TASK DESCRIPTION: Line by line, copy the records below exactly and leave the pictures out.

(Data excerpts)
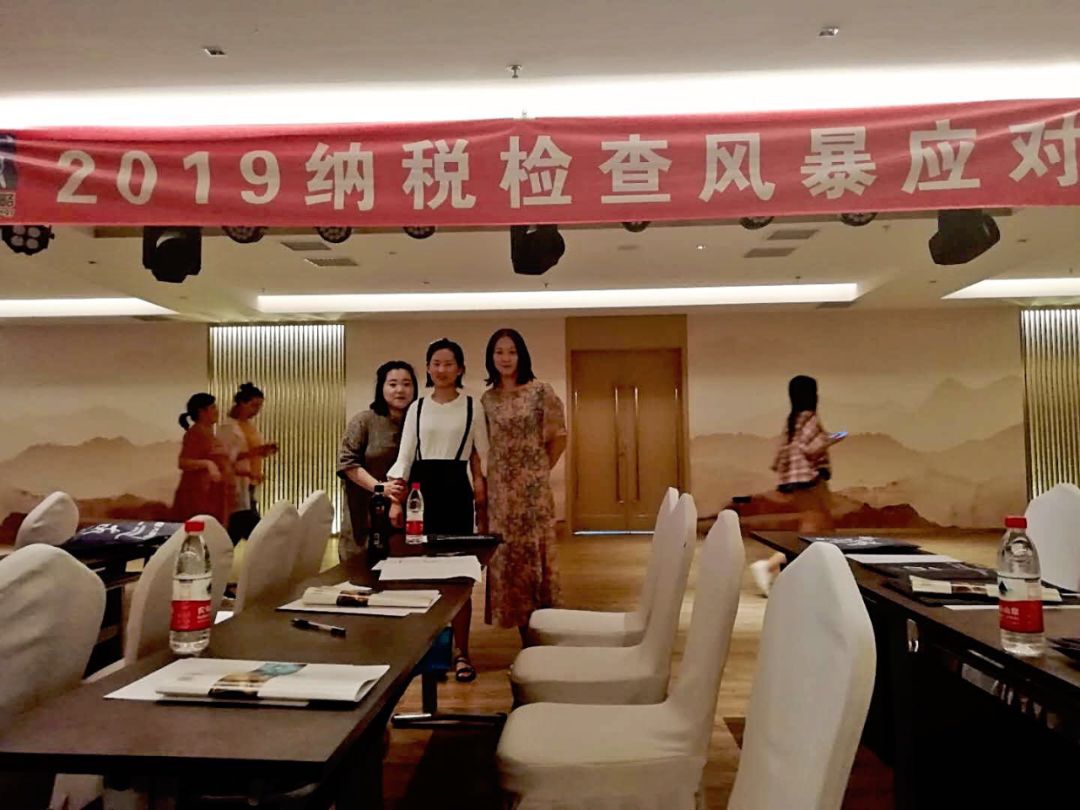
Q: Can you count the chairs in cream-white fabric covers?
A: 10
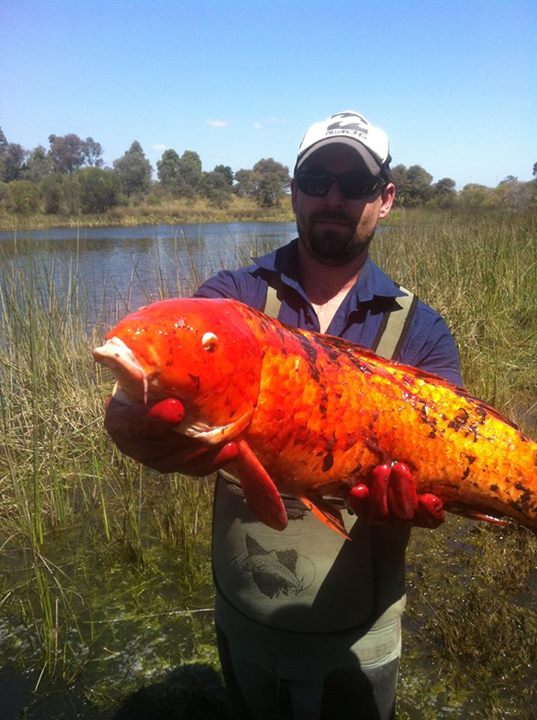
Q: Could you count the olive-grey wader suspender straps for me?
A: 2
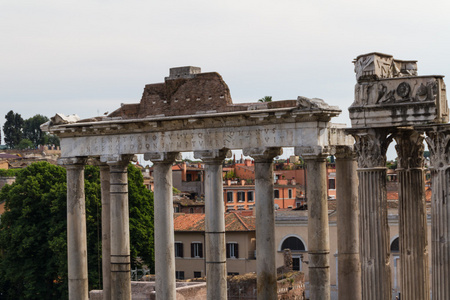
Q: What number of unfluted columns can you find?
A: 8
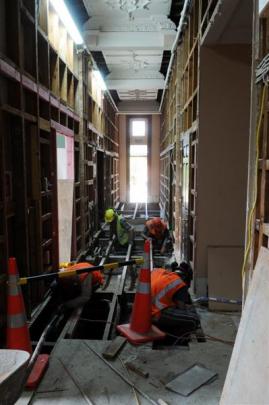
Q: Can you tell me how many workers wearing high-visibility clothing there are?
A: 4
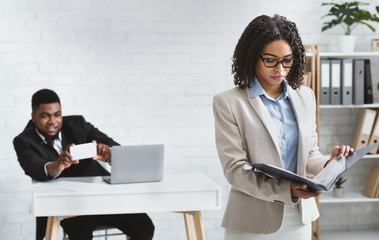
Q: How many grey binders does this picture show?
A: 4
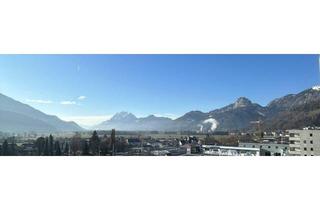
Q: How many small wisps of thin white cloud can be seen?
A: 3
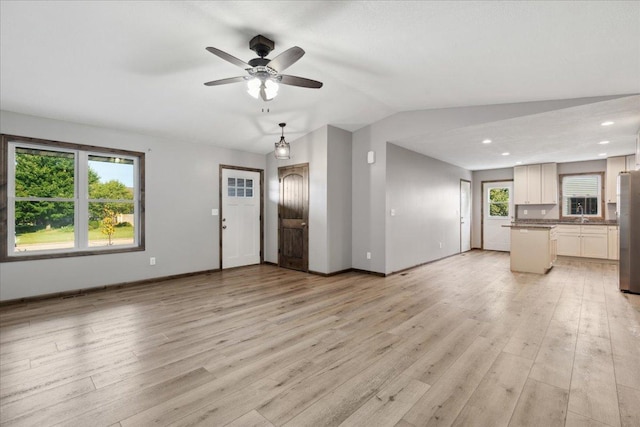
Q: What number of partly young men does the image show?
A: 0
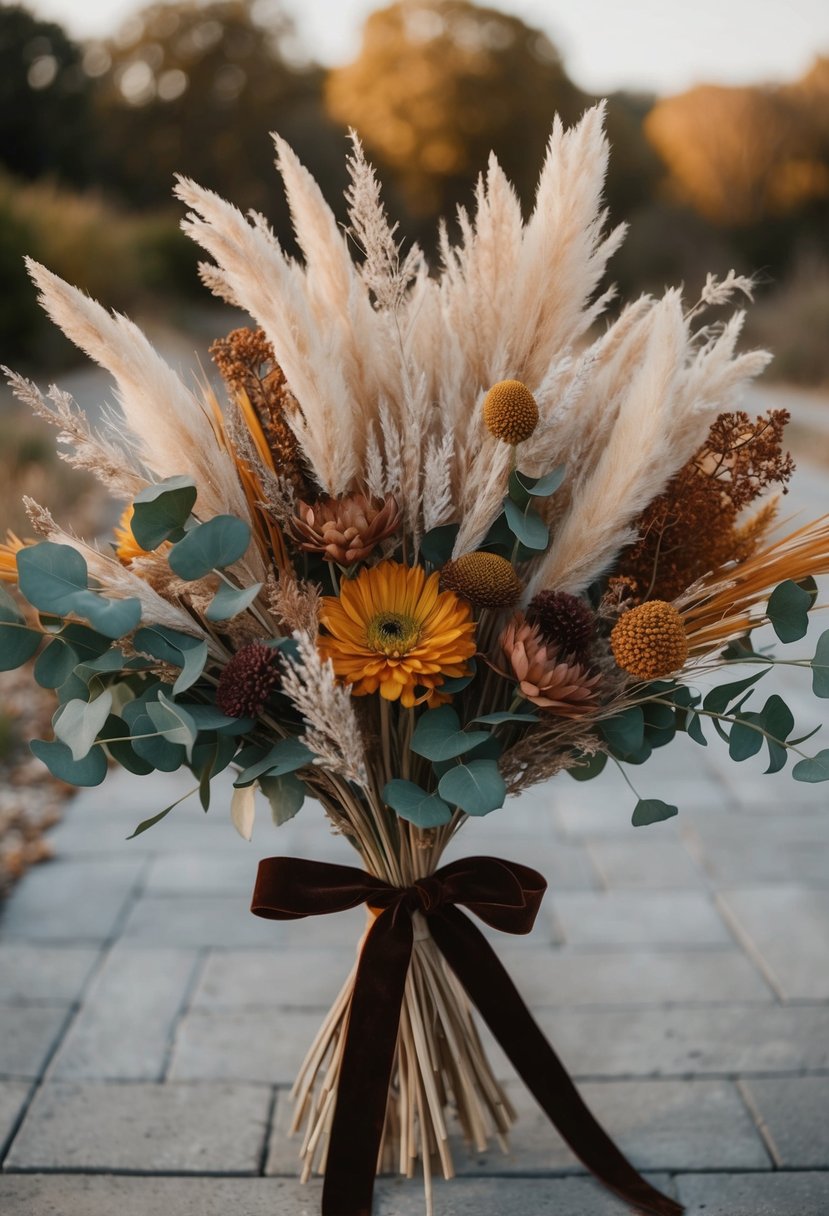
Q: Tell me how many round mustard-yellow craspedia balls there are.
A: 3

SOLUTION TO THE PROBLEM:
Q: Can you count the chairs in cream-white fabric covers?
A: 10
Q: Could you count the olive-grey wader suspender straps for me?
A: 2
Q: What number of unfluted columns can you find?
A: 8
Q: Can you tell me how many workers wearing high-visibility clothing there are?
A: 4
Q: How many grey binders does this picture show?
A: 4
Q: How many small wisps of thin white cloud can be seen?
A: 3
Q: What number of partly young men does the image show?
A: 0
Q: Tell me how many round mustard-yellow craspedia balls there are.
A: 3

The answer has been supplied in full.